_Exercise aim_
Search the material for "many" and show all lines that contain it.

%%

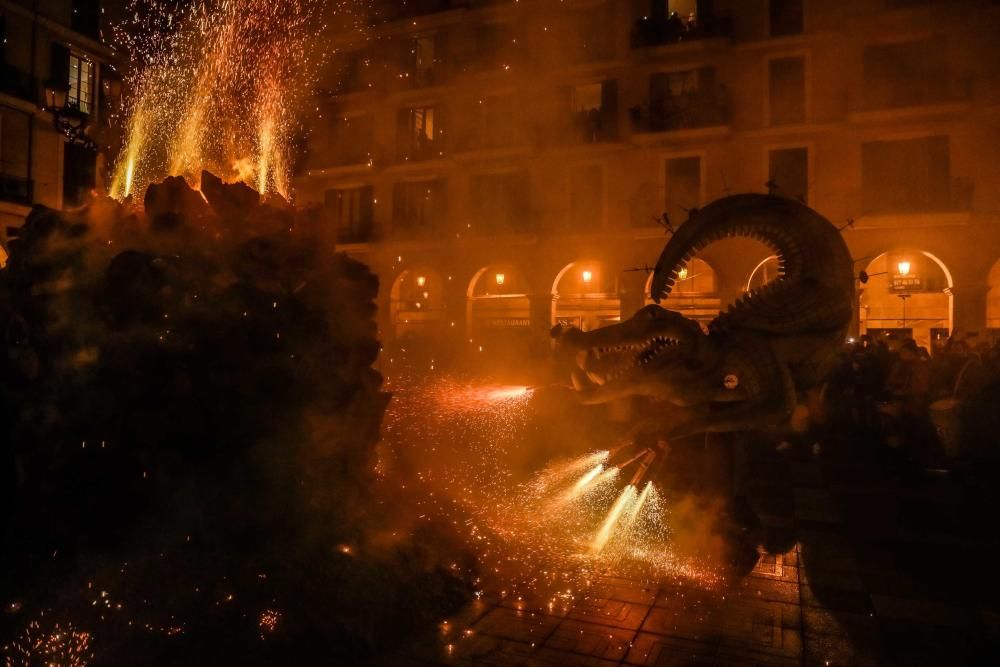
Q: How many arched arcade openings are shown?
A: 7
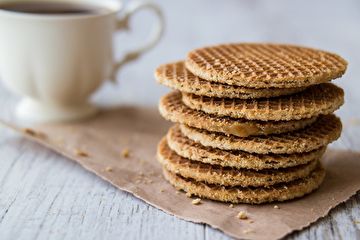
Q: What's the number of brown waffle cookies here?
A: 8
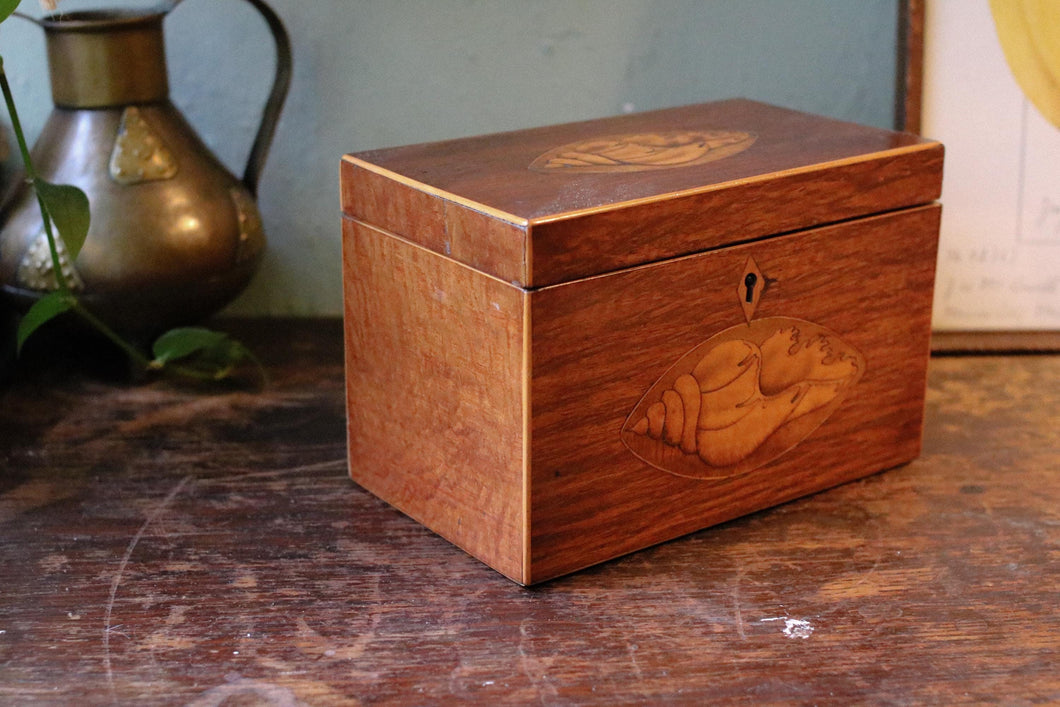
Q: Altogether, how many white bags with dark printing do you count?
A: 0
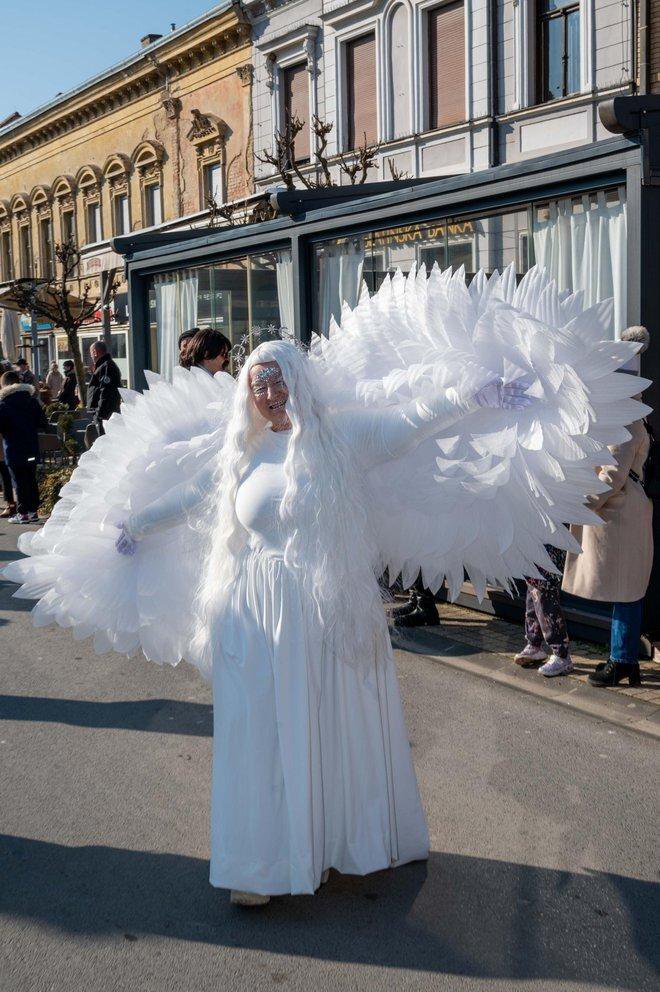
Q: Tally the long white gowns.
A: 1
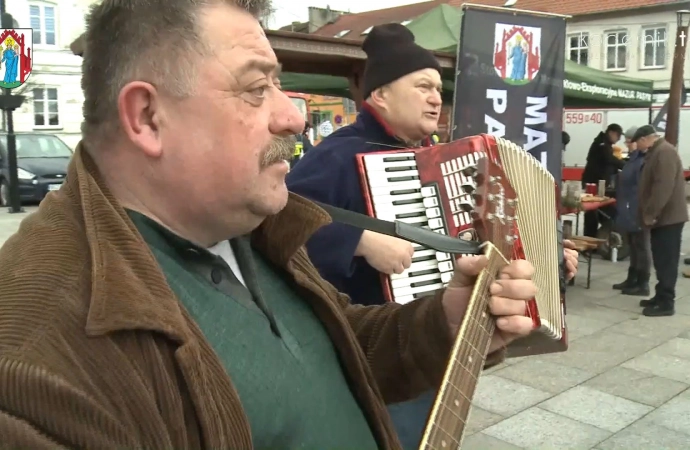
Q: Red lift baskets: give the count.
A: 0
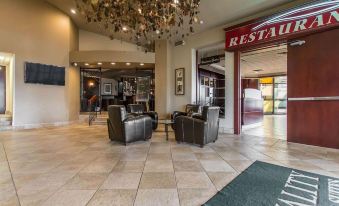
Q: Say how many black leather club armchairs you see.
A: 4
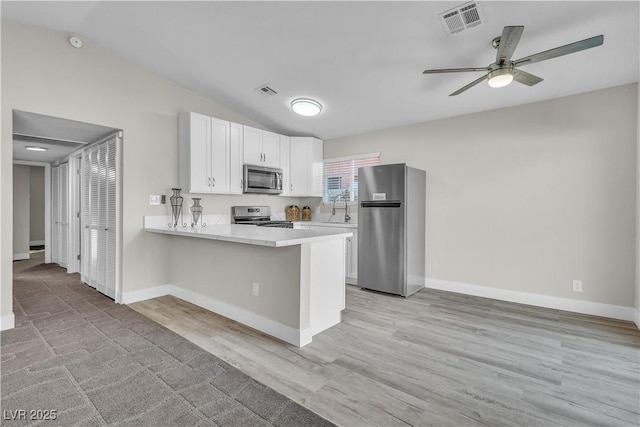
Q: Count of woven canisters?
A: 2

%%

_Your solution_
Q: How many arched arcade openings are shown?
Q: Altogether, how many white bags with dark printing do you count?
Q: Say how many black leather club armchairs you see.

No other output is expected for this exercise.